Exercise objective: Where the line containing "Q: How many diamond-shaped" appears, start copying; continue through the last line below and copy nothing else.

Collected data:
= = = = = = =
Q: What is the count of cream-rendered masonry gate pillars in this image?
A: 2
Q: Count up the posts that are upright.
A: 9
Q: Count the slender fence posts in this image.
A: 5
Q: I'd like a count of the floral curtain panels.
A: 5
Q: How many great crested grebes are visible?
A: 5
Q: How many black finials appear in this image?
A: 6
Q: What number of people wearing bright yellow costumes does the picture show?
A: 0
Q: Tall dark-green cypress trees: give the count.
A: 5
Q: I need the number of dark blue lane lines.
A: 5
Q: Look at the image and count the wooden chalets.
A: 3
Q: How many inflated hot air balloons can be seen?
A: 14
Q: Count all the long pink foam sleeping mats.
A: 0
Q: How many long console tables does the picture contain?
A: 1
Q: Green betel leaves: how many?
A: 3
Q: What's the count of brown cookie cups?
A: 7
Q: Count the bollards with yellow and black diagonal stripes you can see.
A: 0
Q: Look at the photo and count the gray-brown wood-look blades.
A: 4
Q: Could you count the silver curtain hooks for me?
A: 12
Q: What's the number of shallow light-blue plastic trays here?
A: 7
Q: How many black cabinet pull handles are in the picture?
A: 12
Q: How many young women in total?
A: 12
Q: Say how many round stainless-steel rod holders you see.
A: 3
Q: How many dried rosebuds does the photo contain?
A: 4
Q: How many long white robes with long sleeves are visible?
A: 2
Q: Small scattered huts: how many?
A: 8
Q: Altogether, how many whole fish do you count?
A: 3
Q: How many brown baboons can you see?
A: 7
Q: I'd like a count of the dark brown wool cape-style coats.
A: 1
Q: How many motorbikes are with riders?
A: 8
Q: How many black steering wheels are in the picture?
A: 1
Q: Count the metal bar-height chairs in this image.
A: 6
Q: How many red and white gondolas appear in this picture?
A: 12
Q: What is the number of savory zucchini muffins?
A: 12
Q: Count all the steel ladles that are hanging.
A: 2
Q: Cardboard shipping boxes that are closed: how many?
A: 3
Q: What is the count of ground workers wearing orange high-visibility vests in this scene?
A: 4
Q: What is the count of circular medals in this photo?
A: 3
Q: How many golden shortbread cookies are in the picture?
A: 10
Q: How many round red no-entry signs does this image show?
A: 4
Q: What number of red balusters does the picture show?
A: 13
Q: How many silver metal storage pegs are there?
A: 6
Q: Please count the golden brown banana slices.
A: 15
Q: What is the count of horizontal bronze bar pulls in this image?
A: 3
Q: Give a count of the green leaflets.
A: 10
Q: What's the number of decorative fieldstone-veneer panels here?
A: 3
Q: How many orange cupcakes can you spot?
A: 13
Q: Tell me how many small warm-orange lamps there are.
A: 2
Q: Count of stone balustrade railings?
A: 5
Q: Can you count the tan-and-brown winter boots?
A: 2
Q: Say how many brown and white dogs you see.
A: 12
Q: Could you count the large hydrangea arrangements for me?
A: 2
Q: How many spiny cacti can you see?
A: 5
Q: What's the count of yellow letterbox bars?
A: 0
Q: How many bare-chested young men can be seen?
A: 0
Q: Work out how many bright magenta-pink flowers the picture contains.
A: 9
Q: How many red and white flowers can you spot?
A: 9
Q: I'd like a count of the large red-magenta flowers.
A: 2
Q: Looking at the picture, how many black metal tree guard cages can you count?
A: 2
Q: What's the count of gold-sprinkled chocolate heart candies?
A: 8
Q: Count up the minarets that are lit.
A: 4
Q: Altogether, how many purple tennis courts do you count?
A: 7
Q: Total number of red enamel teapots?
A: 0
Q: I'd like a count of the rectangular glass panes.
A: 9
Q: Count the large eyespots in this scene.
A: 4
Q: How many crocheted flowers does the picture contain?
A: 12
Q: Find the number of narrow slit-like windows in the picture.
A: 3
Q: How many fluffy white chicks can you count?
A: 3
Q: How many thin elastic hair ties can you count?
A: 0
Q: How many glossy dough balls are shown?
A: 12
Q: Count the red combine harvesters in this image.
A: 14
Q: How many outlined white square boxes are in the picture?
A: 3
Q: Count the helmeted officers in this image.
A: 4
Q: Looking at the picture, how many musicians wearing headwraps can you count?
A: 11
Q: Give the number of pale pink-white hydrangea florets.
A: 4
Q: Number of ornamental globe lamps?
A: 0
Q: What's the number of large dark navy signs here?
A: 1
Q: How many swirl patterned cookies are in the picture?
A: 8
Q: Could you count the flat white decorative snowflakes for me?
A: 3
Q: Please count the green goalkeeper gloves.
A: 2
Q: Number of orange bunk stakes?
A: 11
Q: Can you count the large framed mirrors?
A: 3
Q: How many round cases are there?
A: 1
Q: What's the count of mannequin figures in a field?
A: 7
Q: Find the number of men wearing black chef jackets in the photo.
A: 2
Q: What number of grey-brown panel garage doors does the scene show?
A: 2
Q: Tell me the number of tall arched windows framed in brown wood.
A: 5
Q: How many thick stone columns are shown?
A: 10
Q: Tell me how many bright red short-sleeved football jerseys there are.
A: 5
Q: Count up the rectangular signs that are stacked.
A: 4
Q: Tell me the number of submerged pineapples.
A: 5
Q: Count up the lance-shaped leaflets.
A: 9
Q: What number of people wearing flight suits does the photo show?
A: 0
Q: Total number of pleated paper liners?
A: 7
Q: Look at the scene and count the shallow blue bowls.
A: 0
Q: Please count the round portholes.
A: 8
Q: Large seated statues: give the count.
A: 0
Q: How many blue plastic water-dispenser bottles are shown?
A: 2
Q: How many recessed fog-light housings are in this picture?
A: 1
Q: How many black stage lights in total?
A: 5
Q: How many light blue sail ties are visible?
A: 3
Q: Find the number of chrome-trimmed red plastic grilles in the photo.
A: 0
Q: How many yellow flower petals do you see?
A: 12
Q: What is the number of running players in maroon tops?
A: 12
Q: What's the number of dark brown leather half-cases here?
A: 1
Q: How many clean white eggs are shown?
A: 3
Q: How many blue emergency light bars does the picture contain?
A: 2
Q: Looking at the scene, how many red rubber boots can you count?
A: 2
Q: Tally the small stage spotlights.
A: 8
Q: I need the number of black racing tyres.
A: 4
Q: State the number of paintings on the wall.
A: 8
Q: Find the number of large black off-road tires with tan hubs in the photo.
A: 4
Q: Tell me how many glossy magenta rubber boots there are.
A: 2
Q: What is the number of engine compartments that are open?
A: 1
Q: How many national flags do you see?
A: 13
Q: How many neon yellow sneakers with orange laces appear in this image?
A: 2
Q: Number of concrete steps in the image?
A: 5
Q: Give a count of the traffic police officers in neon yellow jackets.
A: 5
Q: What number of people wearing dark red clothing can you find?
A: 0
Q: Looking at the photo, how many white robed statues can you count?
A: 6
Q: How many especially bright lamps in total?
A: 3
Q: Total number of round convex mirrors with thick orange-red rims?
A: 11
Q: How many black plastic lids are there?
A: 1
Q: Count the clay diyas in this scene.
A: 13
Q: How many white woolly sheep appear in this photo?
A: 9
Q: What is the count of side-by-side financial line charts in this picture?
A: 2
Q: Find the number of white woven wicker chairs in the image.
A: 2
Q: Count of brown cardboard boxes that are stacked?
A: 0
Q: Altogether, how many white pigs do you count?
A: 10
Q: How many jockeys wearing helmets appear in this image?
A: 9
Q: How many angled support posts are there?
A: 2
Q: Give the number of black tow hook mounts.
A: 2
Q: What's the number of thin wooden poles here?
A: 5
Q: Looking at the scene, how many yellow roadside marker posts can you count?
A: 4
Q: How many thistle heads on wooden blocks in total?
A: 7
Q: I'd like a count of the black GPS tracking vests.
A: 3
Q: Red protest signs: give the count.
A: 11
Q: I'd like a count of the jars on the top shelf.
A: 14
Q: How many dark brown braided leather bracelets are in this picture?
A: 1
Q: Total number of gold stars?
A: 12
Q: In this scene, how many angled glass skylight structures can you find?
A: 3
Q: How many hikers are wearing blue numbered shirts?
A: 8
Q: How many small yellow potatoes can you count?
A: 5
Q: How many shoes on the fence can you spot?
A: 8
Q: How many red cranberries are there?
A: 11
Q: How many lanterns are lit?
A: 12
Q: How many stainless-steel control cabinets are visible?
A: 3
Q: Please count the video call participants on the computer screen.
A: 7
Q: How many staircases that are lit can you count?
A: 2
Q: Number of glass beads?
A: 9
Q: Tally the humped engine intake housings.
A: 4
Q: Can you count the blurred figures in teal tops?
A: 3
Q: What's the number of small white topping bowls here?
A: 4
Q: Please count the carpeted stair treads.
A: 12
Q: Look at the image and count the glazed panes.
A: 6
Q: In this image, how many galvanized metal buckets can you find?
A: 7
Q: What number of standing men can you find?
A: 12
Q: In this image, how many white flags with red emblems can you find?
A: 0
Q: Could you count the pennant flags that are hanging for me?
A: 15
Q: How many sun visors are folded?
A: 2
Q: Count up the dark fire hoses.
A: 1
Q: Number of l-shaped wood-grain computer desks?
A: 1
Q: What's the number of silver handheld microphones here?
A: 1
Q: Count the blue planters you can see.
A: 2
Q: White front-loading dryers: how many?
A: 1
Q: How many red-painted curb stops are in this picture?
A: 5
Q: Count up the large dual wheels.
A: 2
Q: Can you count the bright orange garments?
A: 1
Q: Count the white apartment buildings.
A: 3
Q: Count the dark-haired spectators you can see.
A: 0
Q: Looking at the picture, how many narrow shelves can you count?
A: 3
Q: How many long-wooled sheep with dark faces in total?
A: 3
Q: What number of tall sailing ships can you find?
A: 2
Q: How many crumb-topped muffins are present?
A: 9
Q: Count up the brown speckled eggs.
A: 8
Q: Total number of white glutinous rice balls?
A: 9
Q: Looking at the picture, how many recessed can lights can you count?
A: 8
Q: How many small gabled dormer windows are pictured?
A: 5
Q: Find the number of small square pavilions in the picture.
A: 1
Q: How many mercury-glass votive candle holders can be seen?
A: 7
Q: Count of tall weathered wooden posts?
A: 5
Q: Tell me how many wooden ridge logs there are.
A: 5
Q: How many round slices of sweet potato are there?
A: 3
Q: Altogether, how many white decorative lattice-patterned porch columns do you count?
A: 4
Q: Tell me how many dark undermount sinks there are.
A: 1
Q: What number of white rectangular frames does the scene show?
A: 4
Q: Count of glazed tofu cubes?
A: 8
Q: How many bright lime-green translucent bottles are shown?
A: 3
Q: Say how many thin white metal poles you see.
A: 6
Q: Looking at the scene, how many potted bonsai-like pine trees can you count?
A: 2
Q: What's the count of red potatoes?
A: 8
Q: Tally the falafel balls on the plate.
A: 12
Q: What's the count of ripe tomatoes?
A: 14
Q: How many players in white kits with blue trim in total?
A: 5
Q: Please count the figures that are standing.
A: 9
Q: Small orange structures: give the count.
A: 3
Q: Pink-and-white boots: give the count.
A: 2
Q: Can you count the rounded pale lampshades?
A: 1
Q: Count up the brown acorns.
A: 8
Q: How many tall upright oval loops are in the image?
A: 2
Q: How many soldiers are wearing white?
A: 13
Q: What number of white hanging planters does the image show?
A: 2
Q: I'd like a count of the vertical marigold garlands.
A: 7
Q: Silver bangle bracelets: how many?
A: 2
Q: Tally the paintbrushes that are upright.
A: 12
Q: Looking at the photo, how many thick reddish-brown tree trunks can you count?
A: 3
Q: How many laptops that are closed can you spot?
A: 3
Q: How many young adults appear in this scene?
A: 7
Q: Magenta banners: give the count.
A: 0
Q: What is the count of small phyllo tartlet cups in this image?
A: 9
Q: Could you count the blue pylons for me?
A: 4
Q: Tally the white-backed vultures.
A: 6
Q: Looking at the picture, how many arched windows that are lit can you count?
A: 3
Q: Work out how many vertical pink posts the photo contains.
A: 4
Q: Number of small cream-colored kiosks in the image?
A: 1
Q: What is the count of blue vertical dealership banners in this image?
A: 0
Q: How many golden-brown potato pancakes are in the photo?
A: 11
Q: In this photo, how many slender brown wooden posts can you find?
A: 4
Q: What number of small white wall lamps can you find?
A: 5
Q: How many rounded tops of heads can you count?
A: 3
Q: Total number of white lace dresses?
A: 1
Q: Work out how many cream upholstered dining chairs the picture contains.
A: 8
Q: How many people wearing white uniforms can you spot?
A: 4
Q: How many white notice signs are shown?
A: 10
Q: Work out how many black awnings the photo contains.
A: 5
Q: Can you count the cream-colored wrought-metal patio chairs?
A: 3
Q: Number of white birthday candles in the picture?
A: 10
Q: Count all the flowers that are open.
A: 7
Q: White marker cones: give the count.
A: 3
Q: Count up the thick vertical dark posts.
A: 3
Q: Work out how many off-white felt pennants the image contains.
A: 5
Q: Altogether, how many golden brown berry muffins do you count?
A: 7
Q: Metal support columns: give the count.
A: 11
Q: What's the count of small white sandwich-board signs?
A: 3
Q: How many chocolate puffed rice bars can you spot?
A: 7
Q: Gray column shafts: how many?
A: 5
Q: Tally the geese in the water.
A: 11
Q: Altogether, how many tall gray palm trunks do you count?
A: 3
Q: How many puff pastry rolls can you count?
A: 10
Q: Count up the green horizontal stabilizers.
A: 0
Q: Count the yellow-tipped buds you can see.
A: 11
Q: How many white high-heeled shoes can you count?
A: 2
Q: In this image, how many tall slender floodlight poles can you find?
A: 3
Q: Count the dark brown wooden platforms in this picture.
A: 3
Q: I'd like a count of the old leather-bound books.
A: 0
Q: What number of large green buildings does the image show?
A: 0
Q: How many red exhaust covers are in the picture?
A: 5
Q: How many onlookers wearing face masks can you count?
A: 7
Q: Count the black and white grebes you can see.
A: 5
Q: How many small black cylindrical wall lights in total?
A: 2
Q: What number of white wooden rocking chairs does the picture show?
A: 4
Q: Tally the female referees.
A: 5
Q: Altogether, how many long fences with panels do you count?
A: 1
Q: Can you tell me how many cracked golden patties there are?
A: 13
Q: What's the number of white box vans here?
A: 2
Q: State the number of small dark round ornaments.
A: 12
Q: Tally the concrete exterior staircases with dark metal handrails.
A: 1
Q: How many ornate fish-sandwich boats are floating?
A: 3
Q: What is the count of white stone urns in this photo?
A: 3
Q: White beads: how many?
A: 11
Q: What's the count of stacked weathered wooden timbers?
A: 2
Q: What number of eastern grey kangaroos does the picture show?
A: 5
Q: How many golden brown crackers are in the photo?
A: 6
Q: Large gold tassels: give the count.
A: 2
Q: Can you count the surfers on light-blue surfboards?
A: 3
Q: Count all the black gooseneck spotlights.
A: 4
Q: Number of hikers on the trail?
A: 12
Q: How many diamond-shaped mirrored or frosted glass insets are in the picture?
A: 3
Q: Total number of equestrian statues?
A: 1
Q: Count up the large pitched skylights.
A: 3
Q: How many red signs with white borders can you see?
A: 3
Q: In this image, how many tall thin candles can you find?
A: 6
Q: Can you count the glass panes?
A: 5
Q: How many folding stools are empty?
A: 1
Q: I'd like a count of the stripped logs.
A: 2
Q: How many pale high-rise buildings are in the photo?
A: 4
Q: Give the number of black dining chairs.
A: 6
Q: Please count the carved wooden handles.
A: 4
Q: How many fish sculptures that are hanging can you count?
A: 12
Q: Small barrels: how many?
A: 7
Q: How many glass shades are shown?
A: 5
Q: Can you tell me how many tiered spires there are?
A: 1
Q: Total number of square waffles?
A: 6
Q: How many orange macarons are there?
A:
= = = = = = =
Answer space:
Q: How many diamond-shaped mirrored or frosted glass insets are in the picture?
A: 3
Q: Total number of equestrian statues?
A: 1
Q: Count up the large pitched skylights.
A: 3
Q: How many red signs with white borders can you see?
A: 3
Q: In this image, how many tall thin candles can you find?
A: 6
Q: Can you count the glass panes?
A: 5
Q: How many folding stools are empty?
A: 1
Q: I'd like a count of the stripped logs.
A: 2
Q: How many pale high-rise buildings are in the photo?
A: 4
Q: Give the number of black dining chairs.
A: 6
Q: Please count the carved wooden handles.
A: 4
Q: How many fish sculptures that are hanging can you count?
A: 12
Q: Small barrels: how many?
A: 7
Q: How many glass shades are shown?
A: 5
Q: Can you tell me how many tiered spires there are?
A: 1
Q: Total number of square waffles?
A: 6
Q: How many orange macarons are there?
A:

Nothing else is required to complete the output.